▶ **THE TASK**:
Return verbatim the portion of the material below that starts at the line containing "Q: How many hardback" and ends at its last line.

▶ **TASK MATERIAL**:
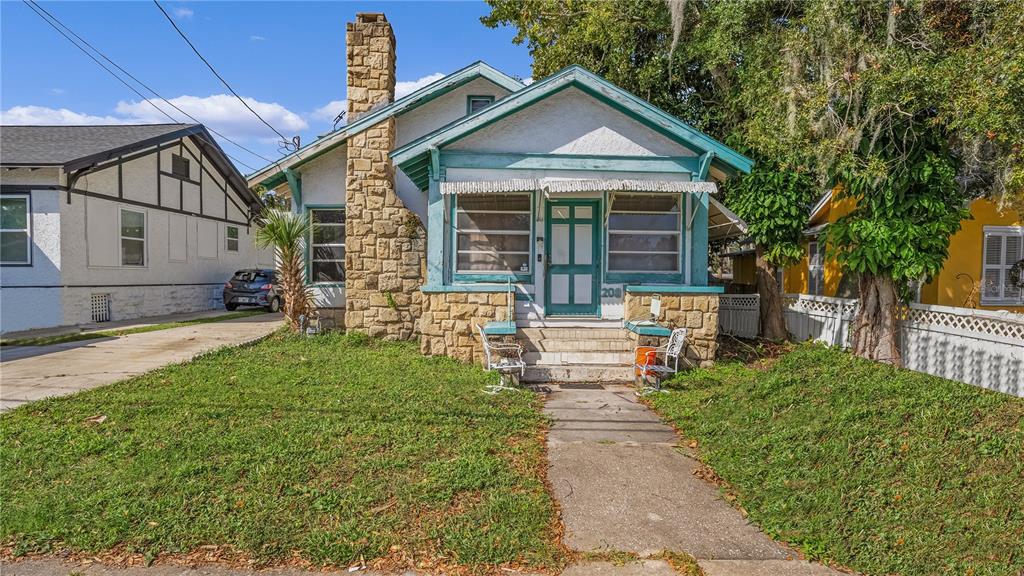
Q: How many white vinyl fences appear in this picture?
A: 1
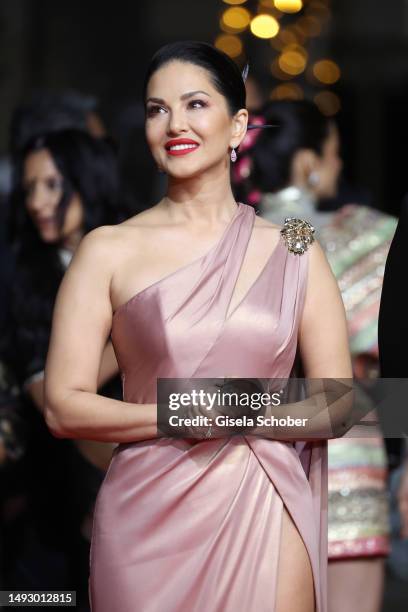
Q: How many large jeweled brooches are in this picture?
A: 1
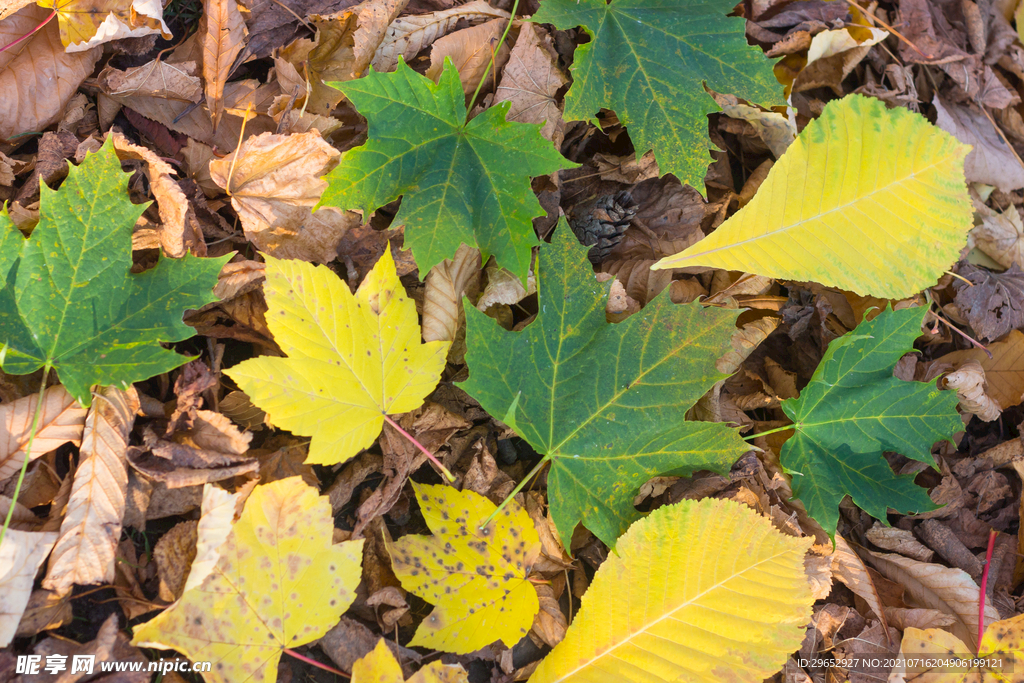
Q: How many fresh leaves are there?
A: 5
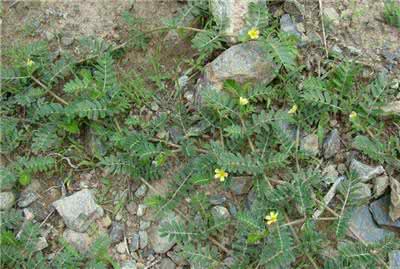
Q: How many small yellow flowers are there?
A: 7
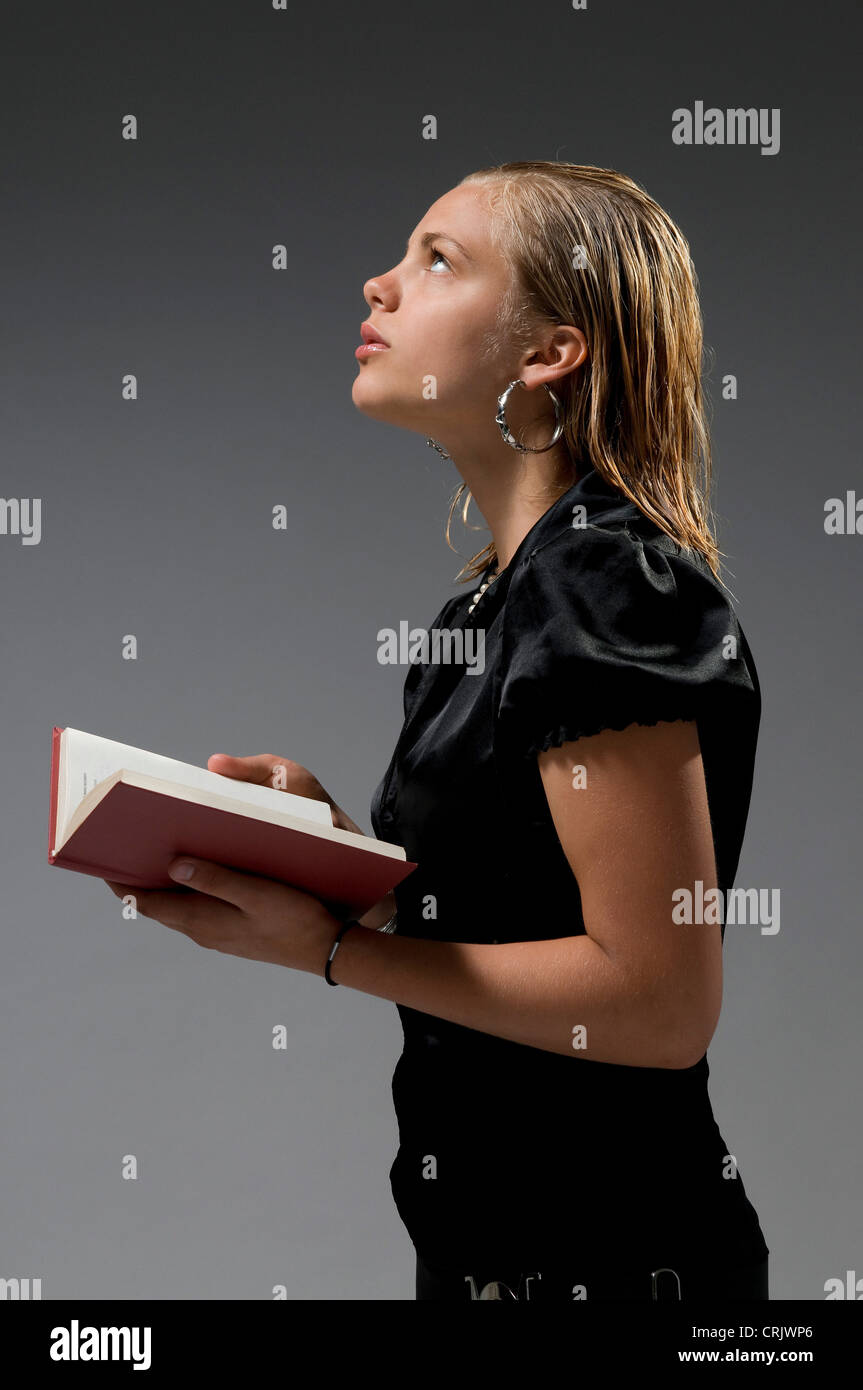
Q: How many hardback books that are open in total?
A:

▶ **WORKED SOLUTION**:
Q: How many hardback books that are open in total?
A:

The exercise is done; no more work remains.